The ML Libraries in 2023

Tyler Zhu
4 min readJun 27, 2021

Last update (Dec 11, 2023)

Photo by Gertrūda Valasevičiūtė on Unsplash

When I was in colleague (finishing my applied math degree), all my math professors taught their courses using MATLAB. For the younger version of myself, it was a very heavy piece of software with a dauting interface. I used it for all types of projects, for instance: numerically simulate partial differential equations, implement computational geometry algorithms, build multi-layer neural networks, and etc.

Here is an example of a ReLU-modulated matrix multiplication in MATLAB. A multi-layer “deep” neural network is, roughly speaking, a composition of such operators (Note: the bias term is folded into the input, following the heterogeneous coordinate convention).

That was in 2009, and out of all my MATLAB projects, the one I spent least time on was the one about the multi-layer neural networks. It fascinated me still, back then. I remember tinkering the idea in the elevators and my ways to a few other unrelated classes. Now, I think, that was mostly because of its relatively mysterious Chinese name 神经网络, and also because of its unusually sparse mathematics description in my textbook. Meanwhile, other math courses (differential geometry, and topology) were torturing my brain at least 3+ hours. As a math student, I have to prove each theorem by hand, and the grade is based on how fast one comes up with a correct proof.

During the same period of time, a lot of my computer science friends and classmates used C++. However there was a gap between C++ and the math side of things. The issue with it, obviously, is that setting up development environment takes serious engineering time, especially if one needs to use graphics libraries (e.g., OpenGL) for visualizations. On top of that, my CS friends were extremely protective of their works and didn’t want to share their “secrete sauce” to an elite math folk like me who don’t appreciate their engineering “dirty laundry”. Another major issue is that, I need lots of numeric utilities, and there is no built-in numeric library in C++. The solution, a few years later, became trivial to me, it was to use third-party libraries, like: Eigen or Armadillo, and etc.

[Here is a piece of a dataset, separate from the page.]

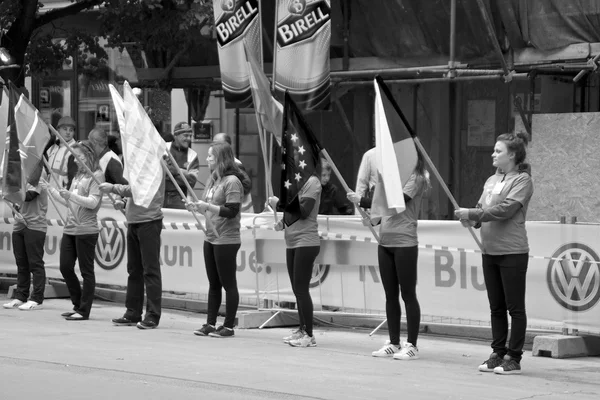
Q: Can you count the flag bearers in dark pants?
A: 7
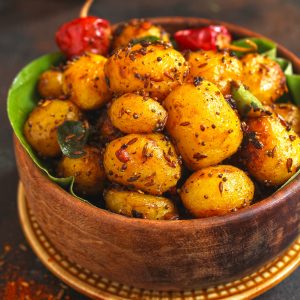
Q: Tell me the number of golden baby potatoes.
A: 15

Things drastically changed from 2013 to 2023. Interestingly, this also coincided with my personal life changes. I departed from Shanghai and moved to NYC. I met many warmhearted American friends in NYC in 2013. They helped me practice English daily and introduced me to the American culture. I swam roughly 3 times a week at NYU’s Palladium gym, and ate a lot more than I used to. I have access to the full internet and later finished my degree to join Google Inc. Long story short, Python has become a more popular programming language than C++. The “philosophy” of Python is modern: no-complication, immediate code execution via Python virtual machine (if one needs performance, then implemented platform specific Python C++ bindings). As a result, there come many well-packaged highly-optimized numeric libraries: NumPy, SciPy, PyTorch, JAX, TensorFlow (Keras). All of them are open-sourced and support accelerators (GPUs, TPUs). My engineering skills are improved, and setting up the engineering environments is a piece of cake. The following are the same MATLAB neural net but implemented using different libraries. There is no clear winner of which libraries is the best, since, they are quite similar nowadays. As far as I know, the most popular ones in 2023 are: PyTorch, JAX, and TensorFlow.

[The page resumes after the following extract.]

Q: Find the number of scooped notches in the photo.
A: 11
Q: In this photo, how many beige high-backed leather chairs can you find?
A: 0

Here is an example of a ReLU-modulated matrix multiplication in NumPy. The Autograd library natively support NumPy differentiates computing, but the main developers behind Autograd are now working on JAX.
Here is an example of a ReLU-modulated matrix multiplication in JAX. It provides a convenient module jax.grad to compute gradients of any JAX functions.
Here is an example of a ReLU-modulated matrix multiplication in FLAX. It provides a convenient module neural networks module and can be used with jax.grad to compute gradients of FLAX module.
Here is an example of a ReLU-modulated matrix multiplication in PyTorch. The way PyTorch computes differentials is more dedicated to backpropagation-styled usecases. Note: PyTorch’s nn.Module imposes a predefined Class structure that one needs to follow, and it provides a few useful methods to manage states.
PyTorch can also use the available GPU devices for compute. This is done using CUDA or cuDNN. Here is the above example of a ReLU-modulated matrix multiplication in PyTorch, but it’s configurated to run on a GPU.

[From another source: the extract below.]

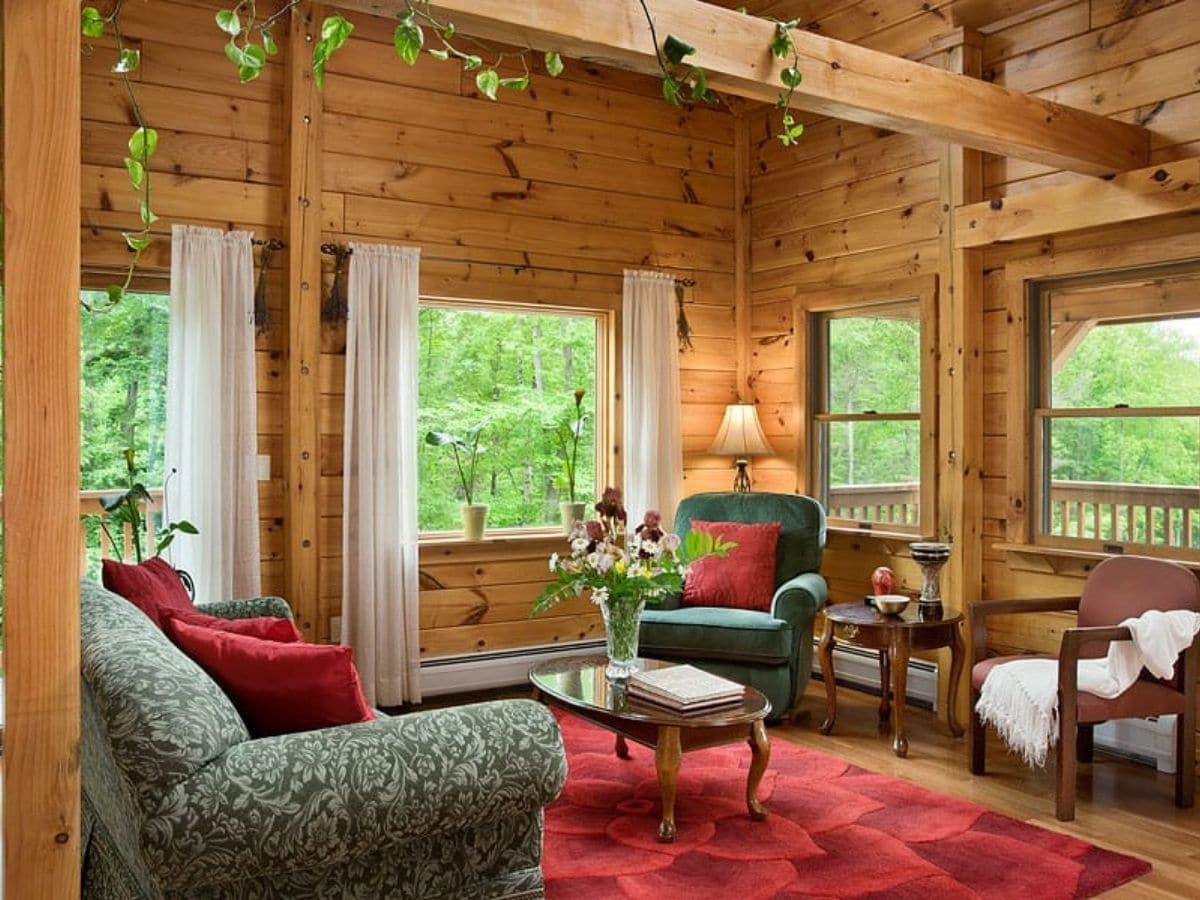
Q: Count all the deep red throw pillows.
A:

Another library is TensorFlow, which went under noticeable iterations. The latest major version 2.0 mixes Keras and a new eager execution engine. The old session-based execution engine is being deprecated, thus we use TensorFlow to refer to its version 2.0.

Here is an example of a ReLU-modulated matrix multiplication in TensorFlow. The way TensorFlow computes differentials requires explicitly marking with the GradientTape context and computes only for Variables. Note: Keras subclass API imposes a predefined Class structure that one needs to follow, and it provides a few useful methods to manage states.

Apache MXNet is another frame work. But not many people outside Microsoft use it, therefore I won’t spend time to talk about it in more details. Windows is an excellent platform for engineering, many great toolings and languages (e.g., VS Code, TypeScript). I am sure that similarly MXNet will excel by itself.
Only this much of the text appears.